> _Supplied material_
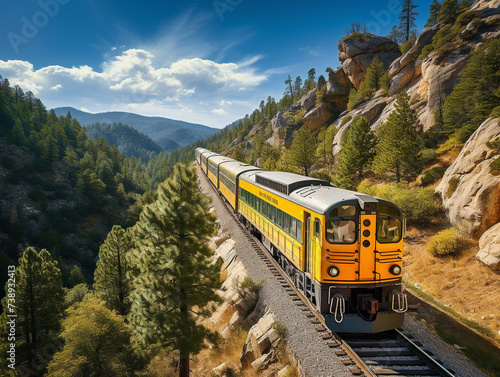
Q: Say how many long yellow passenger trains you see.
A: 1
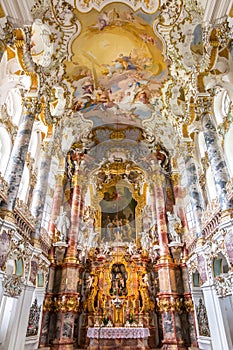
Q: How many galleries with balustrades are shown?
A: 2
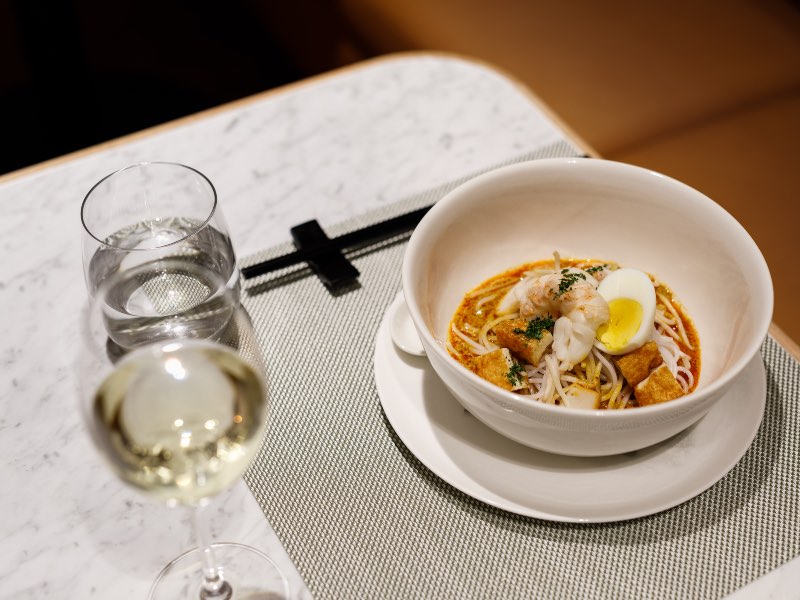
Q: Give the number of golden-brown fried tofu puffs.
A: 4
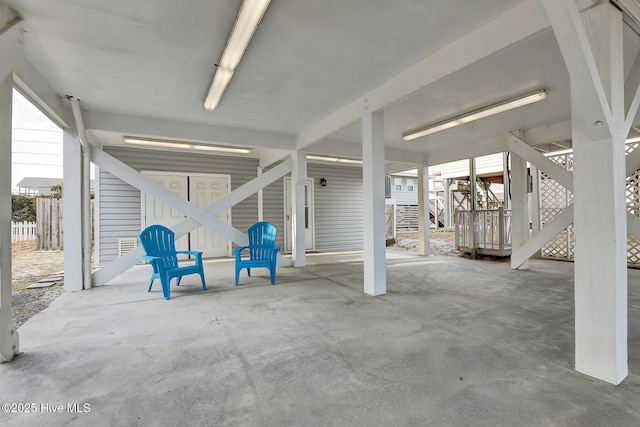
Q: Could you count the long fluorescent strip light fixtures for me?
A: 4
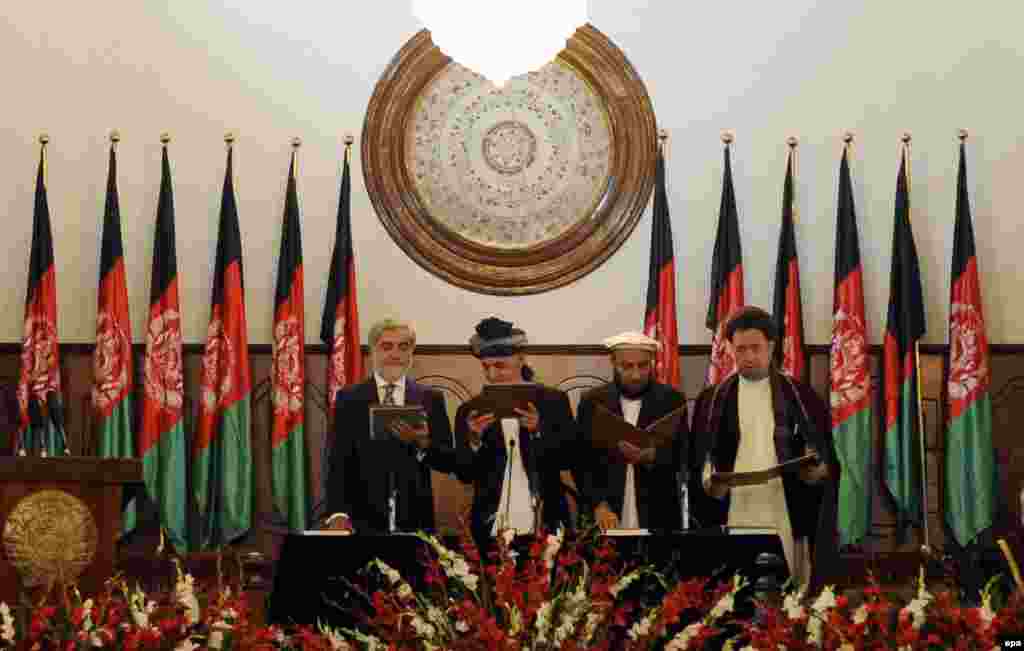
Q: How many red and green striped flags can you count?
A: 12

--

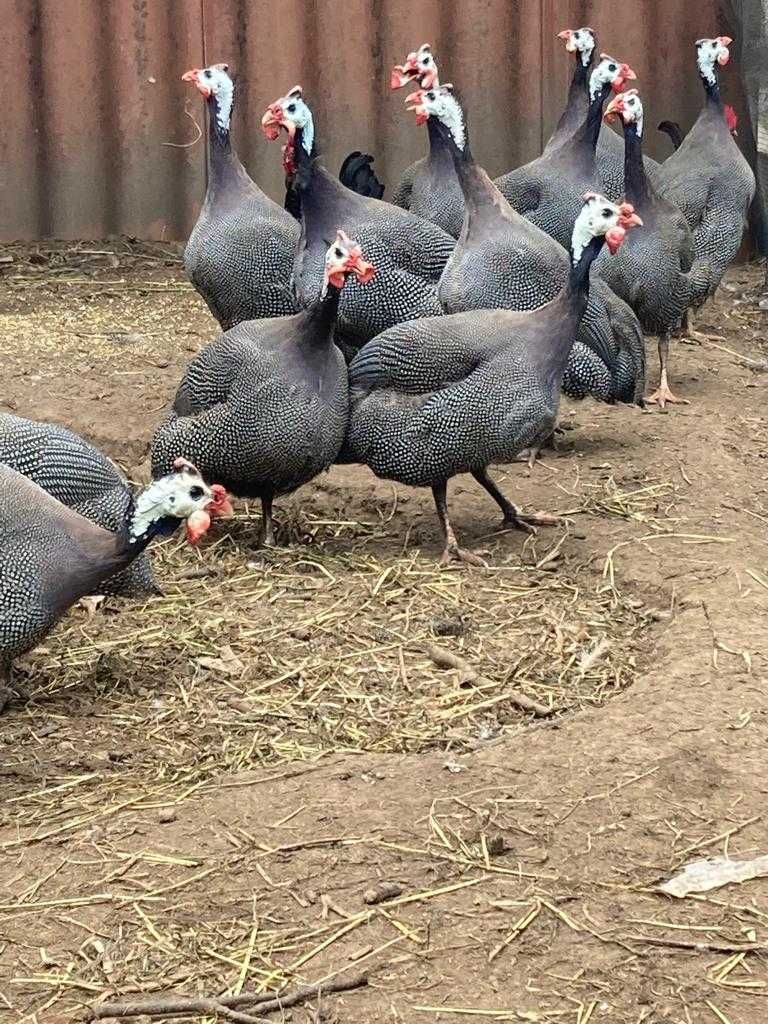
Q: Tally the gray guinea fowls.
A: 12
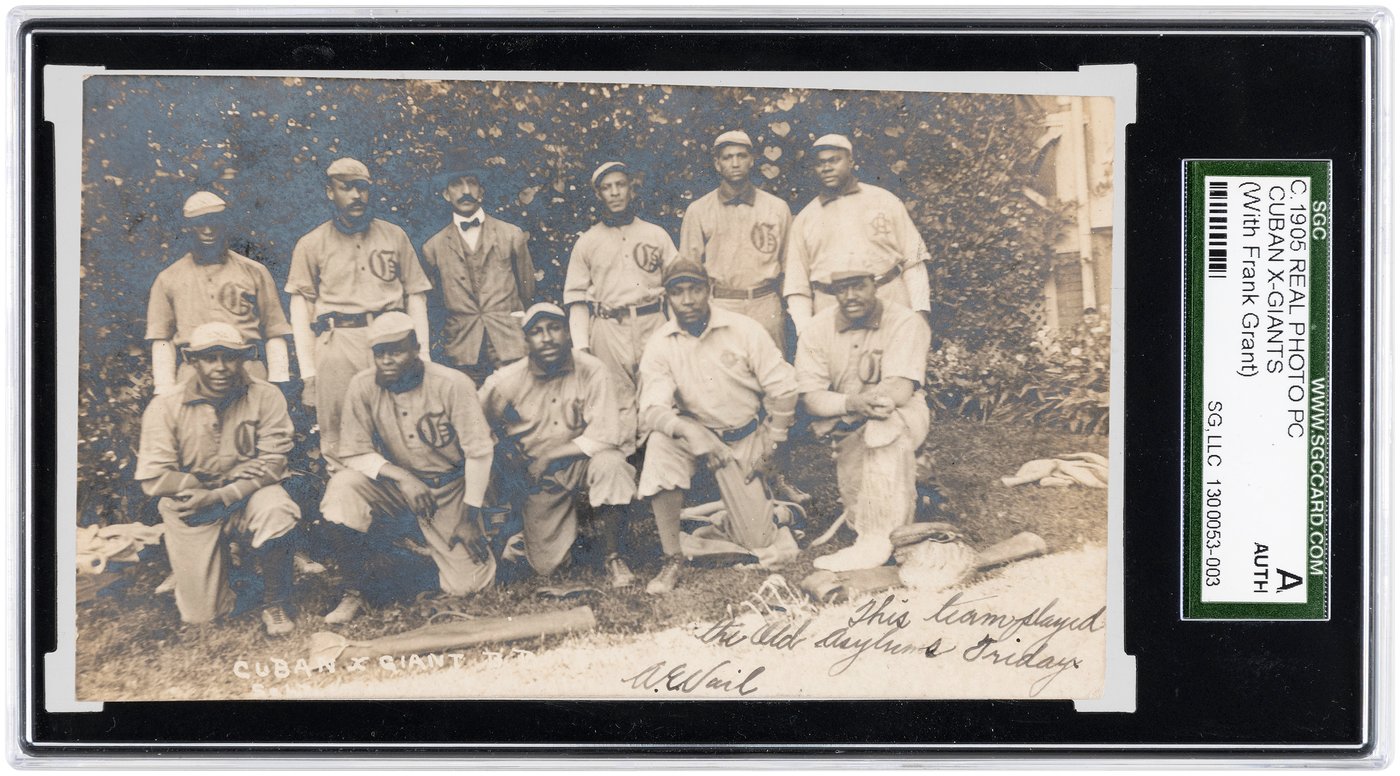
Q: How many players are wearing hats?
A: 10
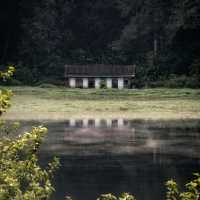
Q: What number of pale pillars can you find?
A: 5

> _Your goal_
Search the records for lines holding the word "count", then copy each line you find.

> _Exercise result_
Q: Could you count the long fluorescent strip light fixtures for me?
Q: How many red and green striped flags can you count?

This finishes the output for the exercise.